We then clicked on the small black square at the bottom of the cell to have the function repeat and adjust for the remaining cells.

**Then you need to average the averages for biofilm and for tobramycin. (It doesn't make sense to average biofilm and tobramycin together since they are separate treatments).
**Because your reference sample is genomic DNA and not RNA, you need to then take the ratio of the averages for the biofilm and tobramycin samples to get the ratio of tobramycin to control (tobramycin over biofilm). Because the numbers are in log space, you will subtract the biofilm average from the tobramycin average to get this number.
**You will conduct a two-sample t test comparing the 5 biofilm samples to the 3 tobramycin samples using the TTEST function in Excel, not the equation we did for Vibrio. It will directly compute the p value.
**Then you can compute the Bonferroni and Benjamini and Hochberg corrected p values like you did in the Vibrio exercise.

==Saturday, December 5==
Kevin and I met up to run our data through genMAPP.
We took the .gdb file uploaded by Brandon, our QA, and followed the protocol used in the Vibrio run we did in week 8.

==Sunday, December 6==
Kevin and I met up to do our second sanity check. This is where we would compare the numbers we got from our data to the data reported in the paper.

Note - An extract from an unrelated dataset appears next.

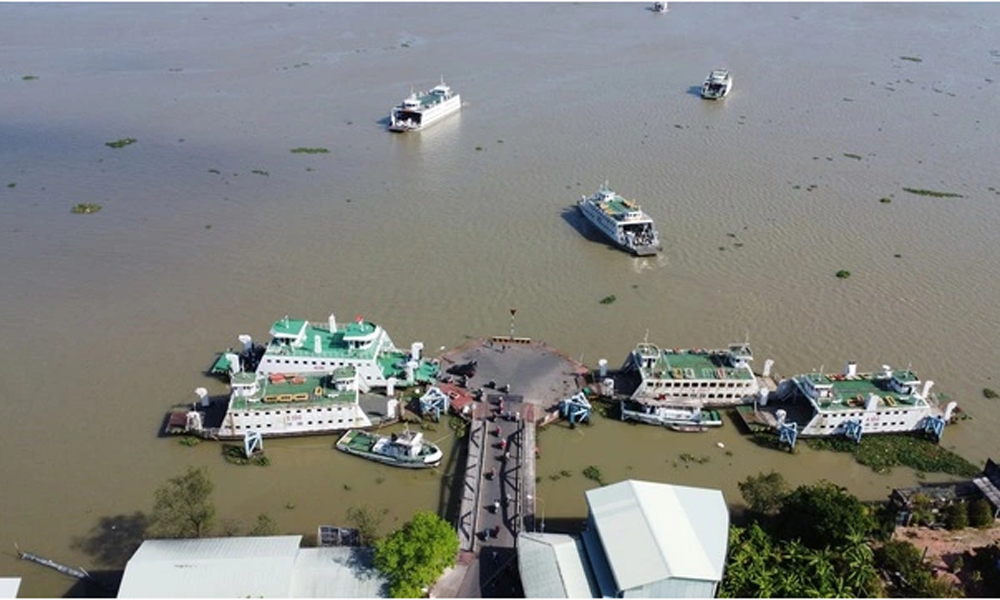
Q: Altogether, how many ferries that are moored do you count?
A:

===Sanity Check: Number of genes significantly changed===

Before we move on to the GenMAPP/MAPPFinder analysis, we want to perform a sanity check to make sure that we performed our data analysis correctly. We are going to find out the number of genes that are significantly changed at various p value cut-offs and also compare our data analysis with the published results.

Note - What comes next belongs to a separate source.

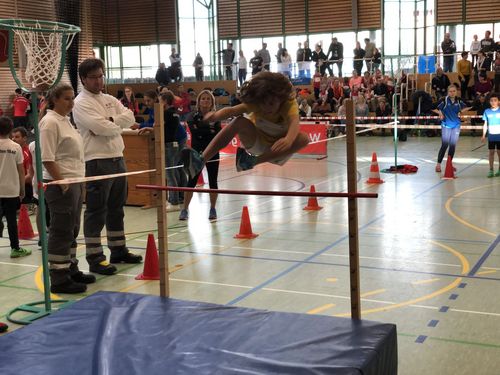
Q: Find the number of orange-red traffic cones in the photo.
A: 7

* Open your spreadsheet and go to the "forGenMAPP" tab.
* Click on cell A1 and select the menu item Data > Filter > Autofilter. Little drop-down arrows should appear at the top of each column. This will enable us to filter the data according to criteria we set.
* Click on the drop-down arrow on your "Pvalue" column. Select "Custom". In the window that appears, set a criterion that will filter your data so that the Pvalue has to be less than 0.05.
** '''''How many genes have p value < 0.05? and what is the percentage (out of 7251)?'''''
***4318 genes which is 60%
** '''''What about p < 0.01? and what is the percentage (out of 7251)?'''''
***2971 genes which is 41%
** '''''What about p < 0.001? and what is the percentage (out of 7251)?'''''
***1460 genes which is 20%
** '''''What about p < 0.0001? and what is the percentage (out of 7251)?'''''
***645 genes which is 9%

* When we use a p value cut-off of p < 0.05, what we are saying is that you would have seen a gene expression change that deviates this far from zero less than 5% of the time.
* We have just performed 5221 T tests for significance. Another way to state what we are seeing with p < 0.05 is that we would expect to see this magnitude of a gene expression change in about 5% of our T tests, or 261 times. (Test your understanding: [http://xkcd.com/882/ http://xkcd.com/882/].) Since we have more than 261 genes that pass this cut off, we know that some genes are significantly changed. However, we don't know ''which'' ones. To apply a more stringent criterion to our p values, we performed the Bonferroni and Benjamini and Hochberg corrections to these unadjusted p values. The Bonferroni correction is very stringent. The Benjamini-Hochberg correction is less stringent. To see this relationship, filter your data to determine the following:
** '''''How many genes are p < 0.05 for the Bonferroni-corrected p value? and what is the percentage (out of 7251)?'''''
***179 genes which is 2.4%
** '''''How many genes are p < 0.05 for the Benjamini and Hochberg-corrected p value? and what is the percentage (out of 7251)?'''''
***605 genes which is 8.3%

* In summary, the p value cut-off should not be thought of as some magical number at which data becomes "significant". Instead, it is a moveable confidence level. If we want to be very confident of our data, use a small p value cut-off. If we are OK with being less confident about a gene expression change and want to include more genes in our analysis, we can use a larger p value cut-off.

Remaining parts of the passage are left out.